Ivan Berry Posted May 17 Author Posted May 17 These are two options I have used: Use a .env file, don't give many people access to the datalab project (don't use the corporate folder) Advantage is that you can use github and share notebooks manually, no secrets stored in notebooks Disadvantage is that nobody else can see or use the project unless you want them to have the secrets. (and seeq admins) Misuse the seeq "AccessKeys" API- Create a new seeq access key with the API secret in the name or description of the key (the seeq access key isn't needed) Advantage is that secrets would only be available and viewable to individual user (and seeq admins) Disadvantage is that it is using something in a non-standard way, which means it might stop working after an upgrade. I think the .env is really the only way to go for now?

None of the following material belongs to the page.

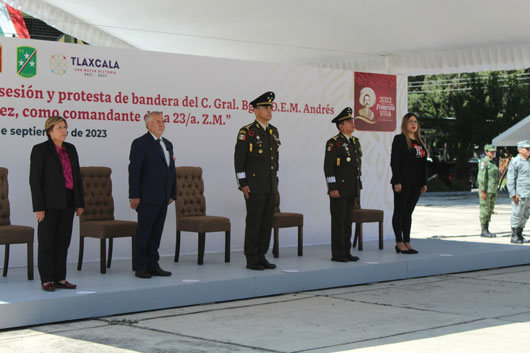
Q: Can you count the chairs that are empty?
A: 5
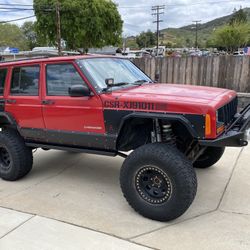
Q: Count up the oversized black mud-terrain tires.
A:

Seeq Team Solution Alberto Rivas Posted May 17 Seeq Team Solution Posted May 17 Hi Ivan, What is the intent here? For example, do you want other users to only execute the code without making any changes to the notebook or potentially not even seeing the code (and the secrets)? or are you expecting other users to take your notebook as a starting point and make their changes? If it's the former, we are in the process of preparing documentation to provide some guidance. More to come on this in a few weeks. If it's the latter, the typical approach is what you describe with a `.env` file. As you mentioned, you don't store any secrets in the notebook but expect other users to create their own `.env` file with their own credentials. Typically, you can also commit an example `env` file to the repo to show what is expected in the file.
Ivan Berry Posted May 17 Author Posted May 17 I really like the idea putting nearly everything on the corporate drive (in an organized fashion), it means that if I leave the company or move to a new responsibility, I'm not taking all the things I built with me in my personal drive. The intent would be that this can be done without sharing the secret with everyone that has access to the notebook. I look forward to the documentation you are coming up with, it sounds close to what I am trying to do. Thanks!
Seeq Team Alberto Rivas Posted June 25 Seeq Team Posted June 25 To clarify, if a Seeq user needs to be removed, Seeq will force you to enter a new user who will take over ownership of the items owned by the user you want to remove. On the topic of restricting access to secrets and other sensitive information. We recently put together this page with some guidance on that topic. It would be great to hear your comments about it. 1
Ivan Berry Posted July 28 Author Posted July 28 Thankyou the access level table and the clear example are very helpful to understand who will be able to access it.